RESULTS OF OPERATIONS

  The Company generates revenues from two sources: retail and recycling. Retail revenues are sales of appliances, warranty and service revenue and delivery fees. Recycling revenues are fees charged for the disposal of appliances and sales of scrap metal and reclaimed chlorofluorocarbons (“CFCs”) generated from processed appliances.

  Total revenues for the three and nine months ended September 30, 2000 were $6,188,000 and $16,181,000, respectively, compared to $4,689,000 and $11,560,000 for the same periods in the prior year.

  Retail sales accounted for approximately 59% of revenues in the third quarter of 2000. Retail revenues for the three and nine months ended September 30, 2000 increased by $1,581,000 or 75% and by $2,804,000 or 46%, respectively, from the same periods in the prior year. Third quarter same-store retail sales increased 53% (a sales comparison of 5 stores that were open the entire third quarters of 2000 and 1999). The increase in retail sales was primarily due to an increase in scratch and dent appliance sales offset by a decrease in reconditioned appliance sales.

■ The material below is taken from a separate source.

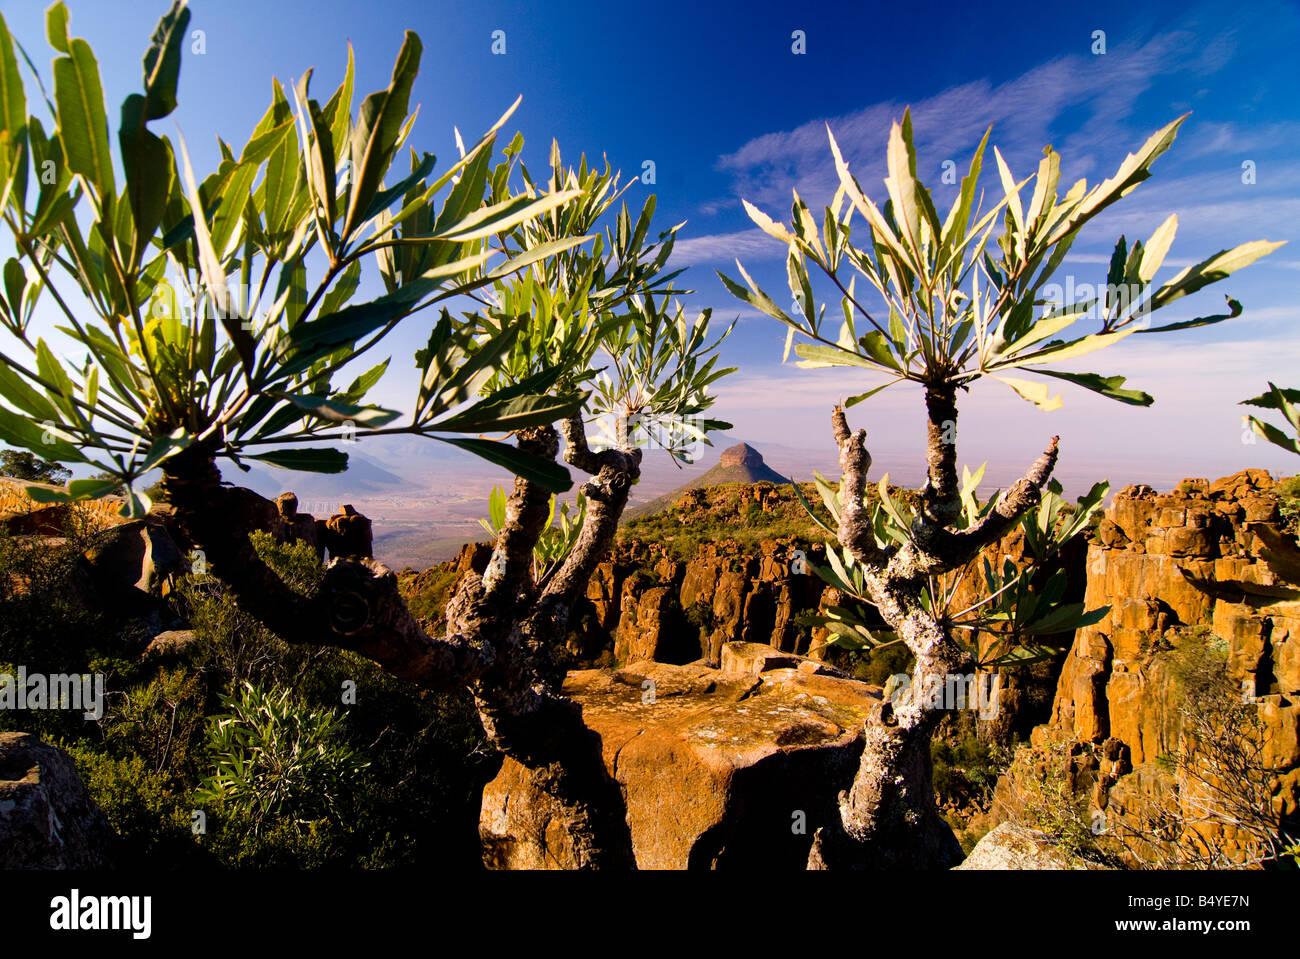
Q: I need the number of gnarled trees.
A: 2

The increase in scratch and dent appliance sales was primarily due to increased advertising and a 30,000 square foot store being opened offset by a smaller store being closed in 2000.

  The Company had six retail locations at the end of both the current and last year’s third quarter; however, during the second quarter of this year, the Company closed a smaller store in the Minneapolis/Saint Paul market and opened a 30,000 square foot store in the Ohio market. The Company is currently investigating sites for a new retail location. The Company experiences seasonal fluctuations and expects retail sales to be higher in the second and third calendar quarters than in the first and fourth calendar quarters, reflecting consumer purchasing cycles.




 

 


RESULTS OF OPERATIONS — CONTINUED

  Recycling revenues for the three and nine months ended September 30, 2000 decreased slightly by $82,000 or 3% and increased by $1,817,000 or 33%, respectively, from the same periods in the prior year. The slight decrease in recycling revenue in the third quarter of 2000 was primarily due to recycling volumes nearing the upper limits of the number of units to be recycled under the contract with Southern California Edison Company (“Edison”) and a decrease in scrap metal revenue. The decrease in scrap metal revenue was due to a combination of lower scrap metal prices and increased cost of transporting the scrap to the scrap yard offset by an increase in CFC prices. The increase in recycling revenue for the nine months ended September 30, 2000 was primarily due to more recycling volume from the Edison contract occurring in the first nine months of 2000 compared to the same period in 1999. Total recycling volume under this Edison contract for the year 2000 is expected to be approximately the same as 1999. Therefore, recycling revenue from this Edison contract was higher in the first quarter of 2000 and is expected to be lower in the fourth quarter of 2000 compared to comparable periods in 1999. Also, the increase was due to an increase in CFC prices during the first nine months of 2000 compared to the same period in 1999.

  In October 2000, the Company signed a contract with Edison to implement a recycling program in the service areas of Pacific Gas & Electric (the San Francisco Bay area) and San Diego Gas & Electric (“Summer Initiative”). This contract is in accordance with a ruling issued by the California Public Utilities Commission (“CPUC”). Under the Summer Initiative, the Company expects to recycle approximately 30,000 to 40,000 units through the end of 2001. This recycling is in addition to the existing program with Edison which is expected to recycle approximately 36,000 units in 2001. As with its existing Edison program, there are no guaranteed minimum number of units that must be recycled under the Summer Initiative. The Company began the Summer Initiative in September of 2000 and expects to be fully operational in the first quarter of 2001. For the contract period, the CPUC has budgeted $8,500,000, which includes a $75 per unit incentive payment to residential participants. The Company is responsible for advertising for the Summer Initiative.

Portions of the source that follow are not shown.